"exotic" function-valued properties and extensibility

fkiraly commented 5 years ago

Just to add this as a discussion point:

for various reasons, one may like to have some more exotic functionals related to distributions, such as n-th (anti-)derivatives of pdf, lp-norm of the various distribution characterizing functions, or mgf/cgf.

It's reasonably easy to plan them in from the start if we wanted to, but given any design, one may ask the question:

how easy is it to add one more exotic functional
should there be specific functionality to ask for "l2-norm of" etc
what about automated conversion functionality

PeterRuckdeschel commented 5 years ago

I agree that one should try to avoid trying to find "exotic" functionals for each distributions, r,d,p,q are there in R for good reason, other not so, like Fourier transforms, mgf,... The approach of generic functions in this respect might be a good compromise for these functionals -- compute them numerically, and if needed/wanted one provides more accurate ones for specific distributions...

RaphaelS1 commented 5 years ago

I agree with Peter's suggestion.

how easy is it to add one more exotic functional

I assume this just depends on the correct hierarchy/abstraction set-up. If we get it right then adding a method, independent of others, should be straightforward.

should there be specific functionality to ask for "l2-norm of" etc

Given their extensive uses in modelling, I don't think L1/2 norm should be considered exotic and there should be specific functionality.

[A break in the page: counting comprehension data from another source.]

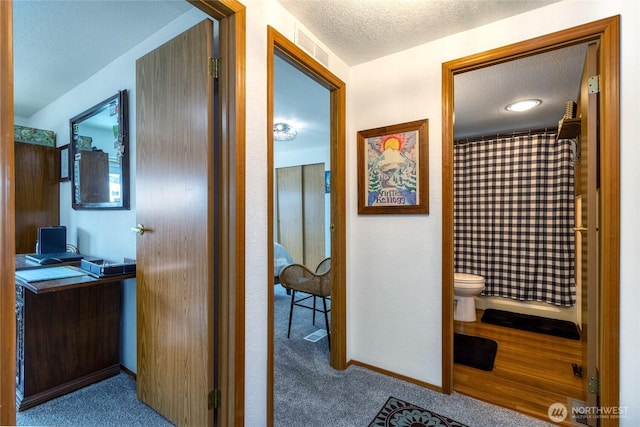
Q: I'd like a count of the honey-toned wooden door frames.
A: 3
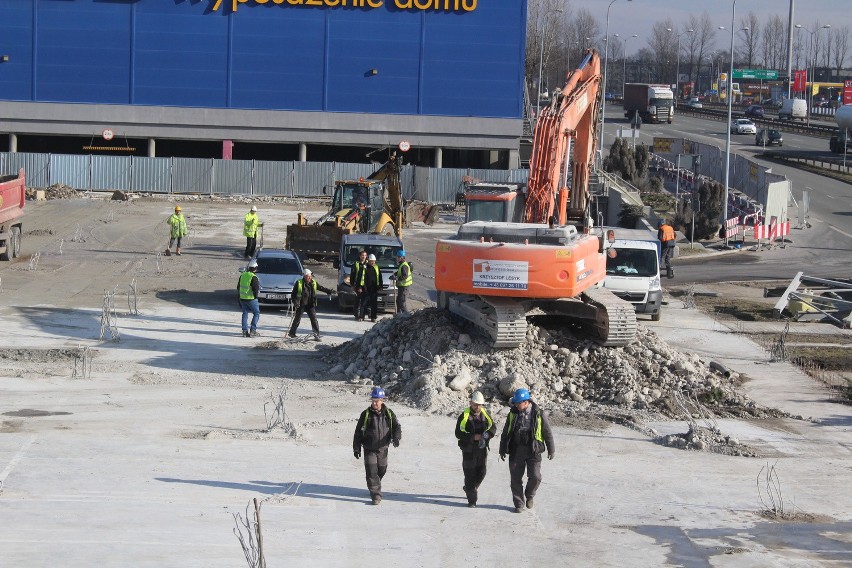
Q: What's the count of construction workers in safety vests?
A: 11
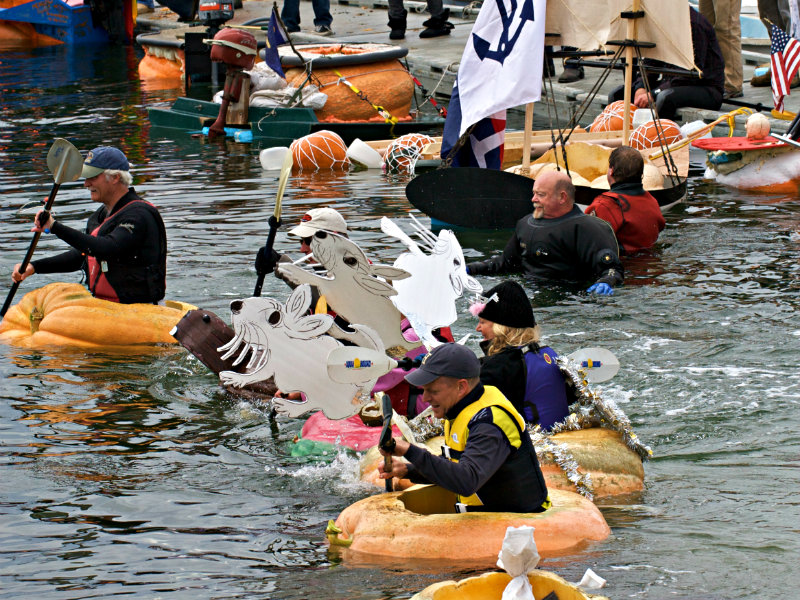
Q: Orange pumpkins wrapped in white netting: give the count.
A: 4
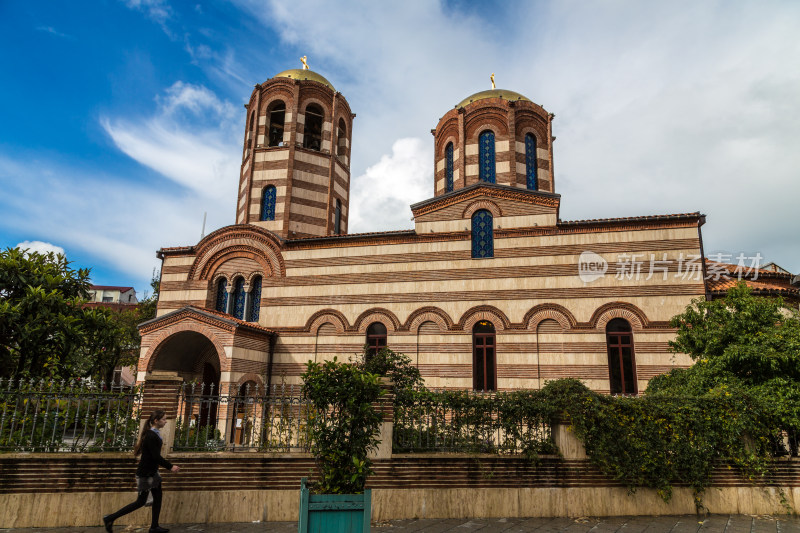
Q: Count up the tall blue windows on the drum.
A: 3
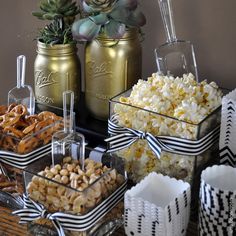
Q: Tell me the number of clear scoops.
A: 3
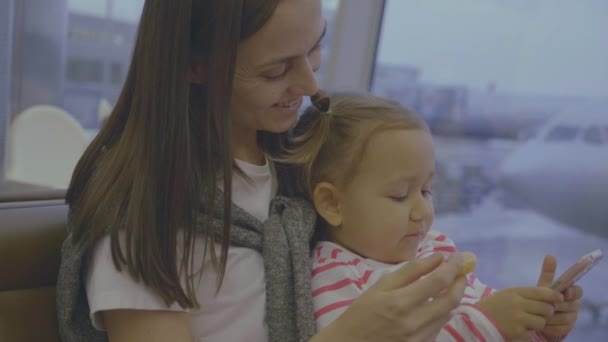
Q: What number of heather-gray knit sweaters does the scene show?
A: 1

what about automated conversion functionality

Sorry what does conversion refer to here? As in conversion to mgfs/pgfs/cfs etc?

fkiraly commented 5 years ago

Sorry what does conversion refer to here? As in conversion to mgfs/pgfs/cfs etc?

E.g., you have cdf, but don't have anti-derivative of cdf. Or, you have pdf, but don't have derivative of pdf.

RaphaelS1 commented 5 years ago

Is there any reason why a user can't do this themselves if required? As far as I'm aware these functions (e.g. differentiation) are fairly standard in R

fkiraly commented 5 years ago

Symbolic differentiation is not easily available for arbitrary expressions. A number of learning strategies - e.g., least squares based probabilistic - require the "exotic" interface points explicitly.

Regarding how "exotic" "exotic" is: a user who is only interested in distributions may never want to query a l2-norm or similar of a pdf/cdf. However, ML/AI models or workflows may be querying these regularly, so for those it would be important that most distributions support them.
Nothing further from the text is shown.